# ASSIGNMENT
Below are records to repeat exactly. Omit the pictures from the copy.

# DATA EXTRACT
□ □ □ □ □

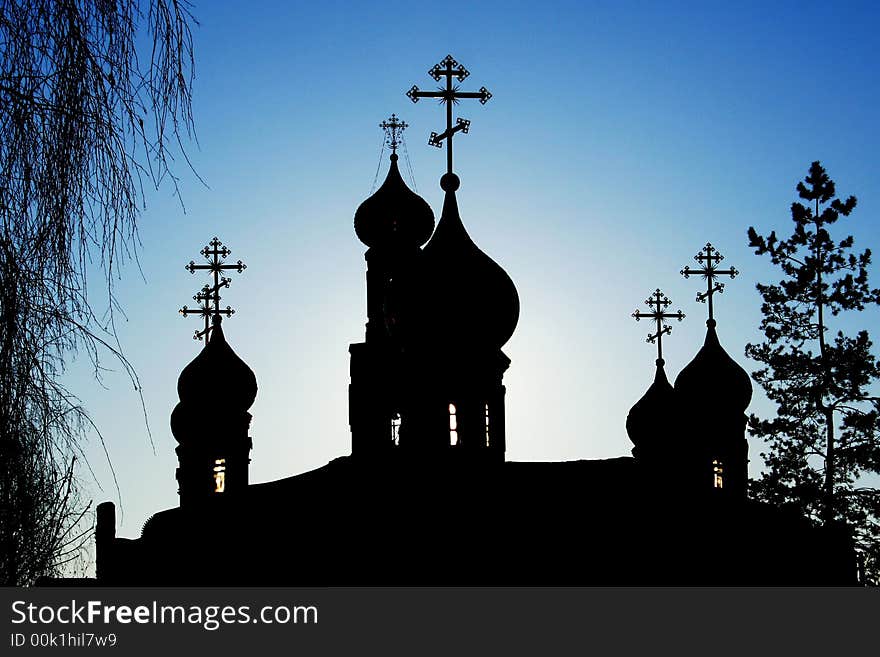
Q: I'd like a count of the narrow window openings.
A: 5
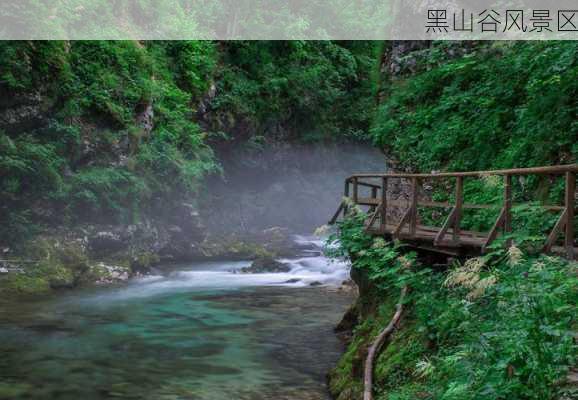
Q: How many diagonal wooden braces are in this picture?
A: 6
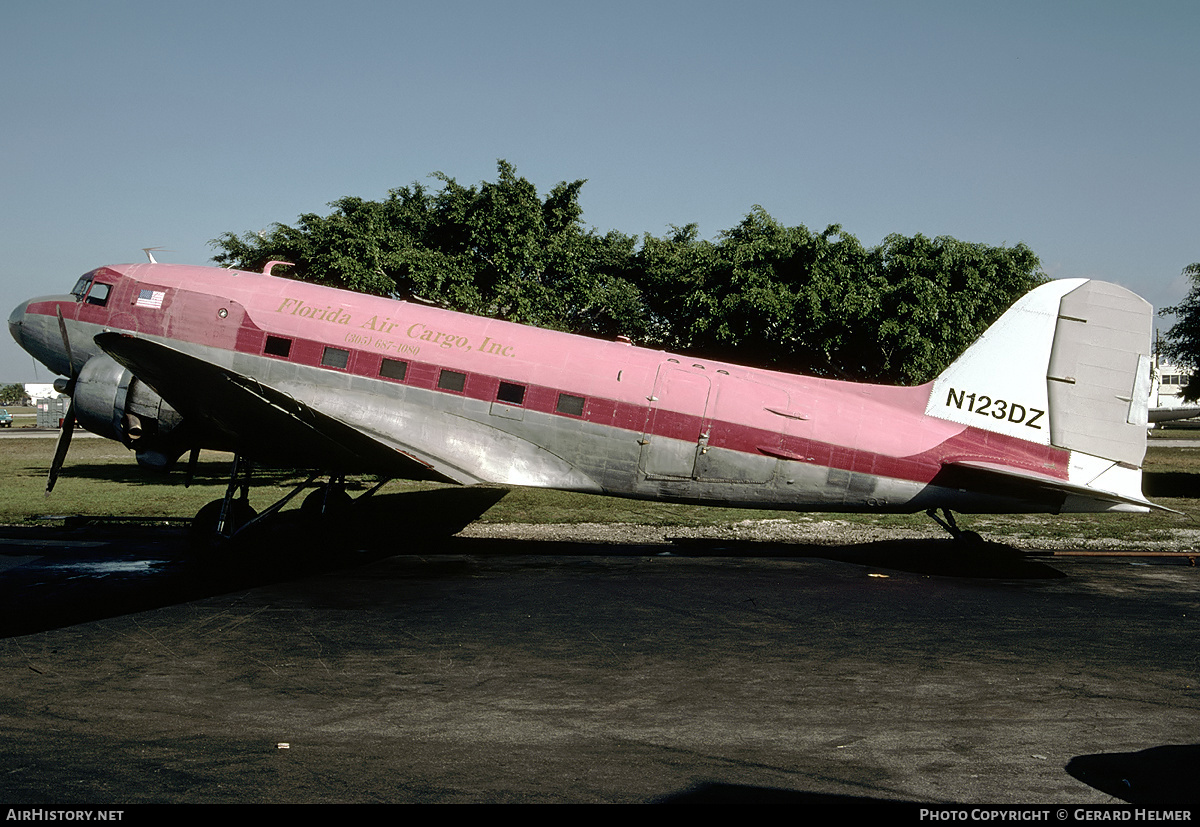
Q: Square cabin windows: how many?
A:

□ □ □ □ □

# EXERCISE ANSWER
Q: I'd like a count of the narrow window openings.
A: 5
Q: How many diagonal wooden braces are in this picture?
A: 6
Q: Square cabin windows: how many?
A:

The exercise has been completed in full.